Years later, Gena said she could still feel her sister’s ghost due to the constant chill she felt down her left side, the side her sister had always slept.
Gena spent two and a half years at Plaszow concentration camp until she was later marched to Auschwitz.
During her two-month imprisonment at Auschwitz, the then 21-year-old faced some of the most horrendous experiences imaginable, including medical testing by the notorious Nazi doctor Josef Mengele. The experimentation was also conducted on another of her Gena’s sisters, Hela. “They injected her with petrol, to draw out her blood,” she recalled.
But perhaps the most astonishing event from her time at Auschwitz was that the Angel of Death himself (Mengele), directed the naked Gena, along with hundreds of others into a gas chamber, toward certain death; yet she managed to walk out alive.

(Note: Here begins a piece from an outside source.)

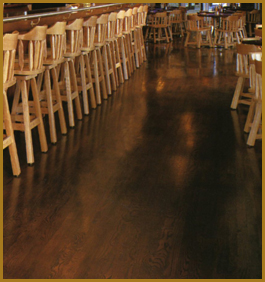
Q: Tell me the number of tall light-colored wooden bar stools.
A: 12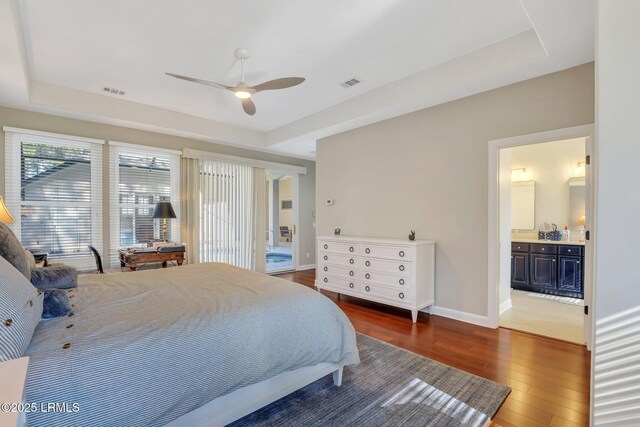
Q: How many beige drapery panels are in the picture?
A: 2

At the time Turgel had no idea that the Nazis had tried to kill her until a woman she knew said, “Don’t you know what has just happened to you? You were in the gas chamber!”
“I completely lost my voice,” she said. “I just never realised I was in the gas chamber … it must not have worked.”
Not long after her life was accidentally spared by this act of fate, the Red Army approached Auschwitz. Gena and her mother were ordered to leave, being forced to leave her sister Hela behind.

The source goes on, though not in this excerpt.